To do —
Every line of the material that includes the word "many" is to be shown.
[[ Data for analysis, beginning ]]
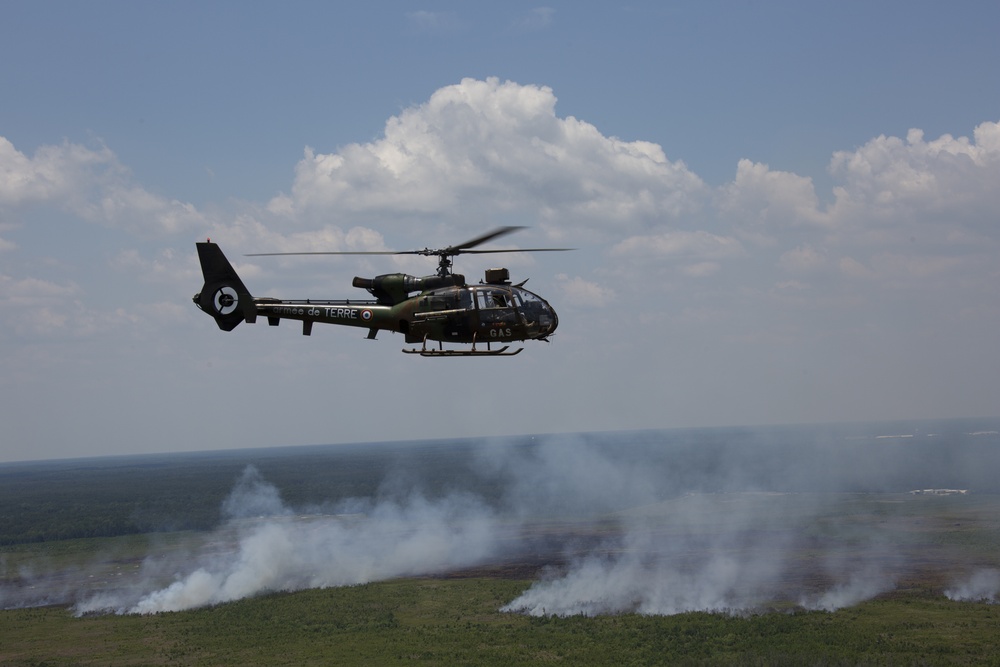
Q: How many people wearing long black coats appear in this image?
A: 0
[[ Data for analysis, end ]]
[[ Data for analysis, beginning ]]
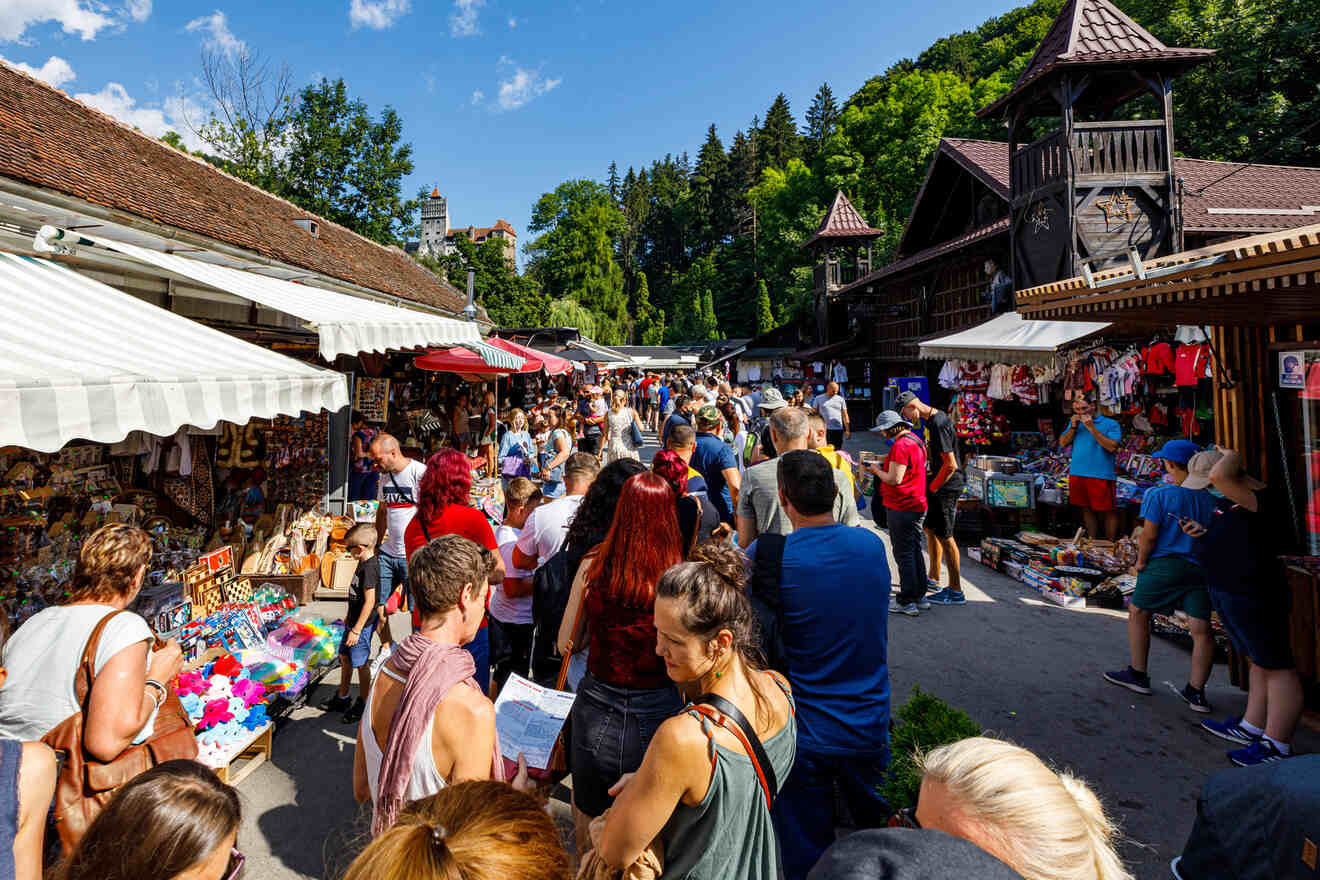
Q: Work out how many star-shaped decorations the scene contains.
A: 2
[[ Data for analysis, end ]]
[[ Data for analysis, beginning ]]
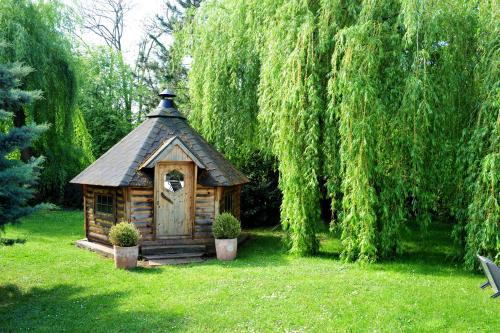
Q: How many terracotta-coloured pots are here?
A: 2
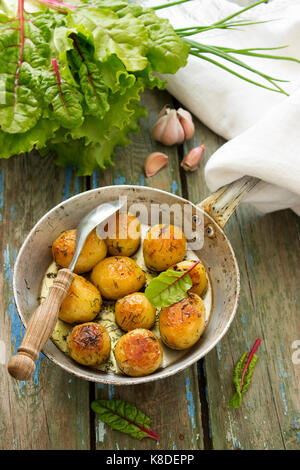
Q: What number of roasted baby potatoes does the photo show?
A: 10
[[ Data for analysis, end ]]
Result of this exercise —
Q: How many people wearing long black coats appear in this image?
Q: Work out how many star-shaped decorations the scene contains.
Q: How many terracotta-coloured pots are here?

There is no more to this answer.